Réjean Laliberté et Colette Gauvin, deux retraités, habitent à un jet de pierre de l’endroit où le véhicule fou a terminé sa course, la semaine dernière. Assis dans sa chaise berçante, devant une grande fenêtre qui donne directement sur la route, M. Laliberté a vu la voiture qui arrivait à toute allure, juste avant l’accident.
«J’étais assis devant ma fenêtre. Je l’ai vue passer et je savais que l’auto ne prendrait pas la courbe. J’ai appelé 911 immédiatement», raconte-t-il. Sa femme et lui confirment eux aussi le problème de vitesse excessive récurrent. «De 16h à 18h, le soir, ça descend à toute vitesse ici», conclut-il.

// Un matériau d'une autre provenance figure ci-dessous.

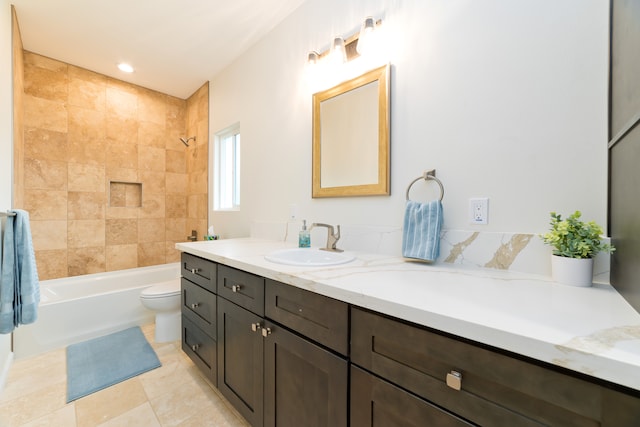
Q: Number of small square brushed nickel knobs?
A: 7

Reine Boisvert, copropriétaire du camping des Érables, également situé sur le chemin Bondville, montre du doigt une petite croix blanche, à l’extérieur de son commerce. «En juillet 2006, une autre fille est décédée dans un accident ici», se souvient-elle. Selon cette dernière, les policiers viennent régulièrement patrouiller et «c’est incroyable le nombre de gens qu’ils arrêtent chaque fois». La commerçante pense qu’un des problèmes liés au chemin Bondville trouve sa source dans la variation des limites de vitesse. «Les gens qui ne connaissent pas bien le secteur entrent dans le dépanneur et nous demandent si la limite est à 50 ou à 80».
Point de vue de la SQ
Du côté de la Sûreté du Québec, on explique qu’aucune statistique sur les excès de vitesse n’est disponible sur le chemin Bondville.
«Par contre, quand les citoyens nous appellent pour nous informer d’une problématique, nous pouvons venir patrouiller», indique Aurélie Guidon, porte-parole de la Sûreté du Québec de l’Estrie.
De son côté, le maire de Lac-Brome, Gilles Decelles, reconnaît qu’il y a un problème important. À la suite de la requête d’Alain Archambault, le comité de sécurité de la ville se pencherait sur la question de la vitesse. Le maire Decelles explique qu’une des options étudiées serait d’abaisser la limite à 50km/h partout sur le chemin Bondville.
Même si on baisse les limites, ça ne veut pas dire que les gens vont arrêter de les dépasser. Après, il faut de la surveillance policière. Malheureusement, dans ce domaine, la ville ne peut pas faire grand-chose», conclut-il.